Monsereenusorn, C., Rujkijyanont, P., & Traivaree, C. (2015). The clinical effect of fentanyl in comparison with ketamine in analgesic effect for oncology procedures in children: A randomized, double-blinded, crossover trial. Journal of the Medical Association of Thailand = Chotmaihet Thangphaet, 98, 358–364.

Study Purpose

To compare the effects of fentanyl and ketamine as premedication before painful procedures in children

Intervention Characteristics/Basic Study Process

Participants scheduled for invasive procedures requiring sedation were randomized to receive either fentanyl or ketamine pre-medication before lumbar puncture for intrathecal chemotherapy or bone marrow biopsy. The treatment was reversed prior to the next procedure each child received. Pain was measured two hours after the procedure when patients fully recovered from sedation, and patients were monitored for 24 hours after the procedure. The average washout period was 5.8 weeks.

Sample Characteristics

  • N = 55   
  • AGE = 16% were younger than 4, 43.6 % were 4–8 years, and 40% were older than 8
  • MALES: 49.1%, FEMALES: 50.9%
  • KEY DISEASE CHARACTERISTICS: All had hematologic cancers

Setting

  • SITE: Single site   
  • SETTING TYPE: Not specified    
  • LOCATION: Thailand

Phase of Care and Clinical Applications

  • PHASE OF CARE: Multiple phases of care
  • APPLICATIONS: Palliative care 

Study Design

  • Controlled, randomized, crossover trial

Measurement Instruments/Methods

  • FLACC scale (Faces, Legs, Activity, Cry, Consolability) for those younger than four years
  • Wong-Baker FACES pain rating scale for 4–8 year olds
  • Visual Analog Scale for Pain (VAS-Pain) for those older than eight years

Results

Pain severity was lower with fentanyl (median 2 versus median 2.44 with ketamine) (p = 0.002).
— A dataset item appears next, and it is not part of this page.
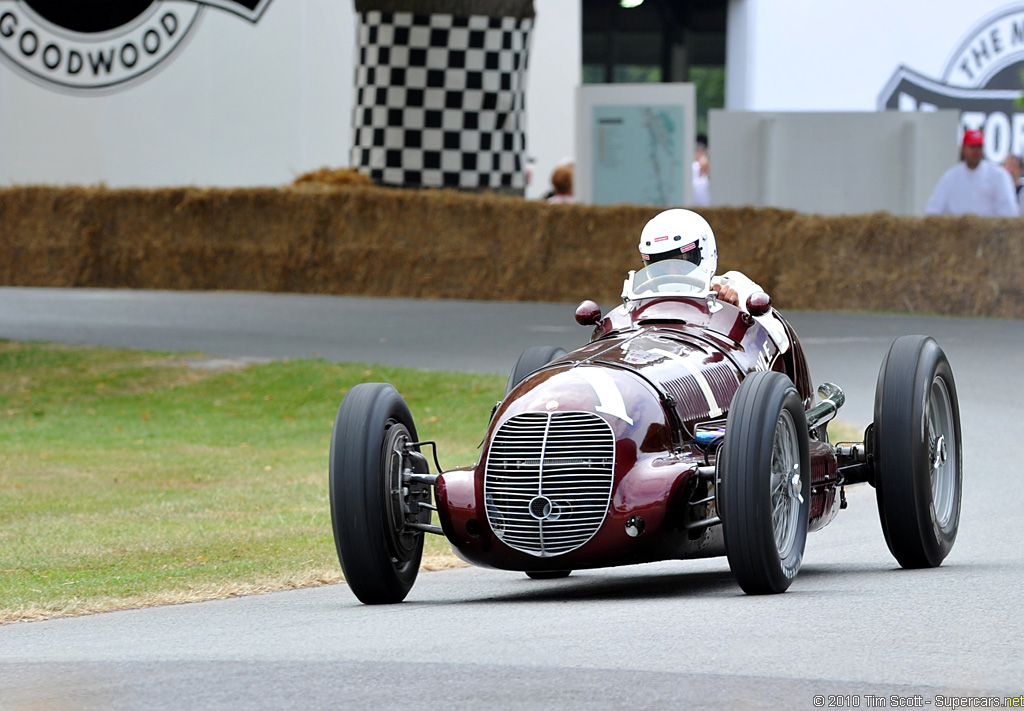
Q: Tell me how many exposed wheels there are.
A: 4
When receiving fentanyl, patients also had less nausea and vomiting post-procedure. Ketamine was associated with side effects of hallucination, nausea, vomiting, and increased salivation. Side effects seen with fentanyl were nausea (9%) and vomiting (3.64%) within 24 hours post-procedure.

Conclusions

Premedication with fentanyl in children prior to invasive procedures was associated with less severe pain and fewer side effects compared to ketamine.

Limitations

It is unclear if the specific procedures were the same for both study conditions in the crossover. Validity of determination of side effects such as hallucination in the youngest children is questionable—behavioral changes were included in the author's definition of this side effect.

Nursing Implications

Fentanyl premedication for invasive procedures requiring sedation in children was associated with lower severity of pain after the procedures and fewer side effects compared to ketamine.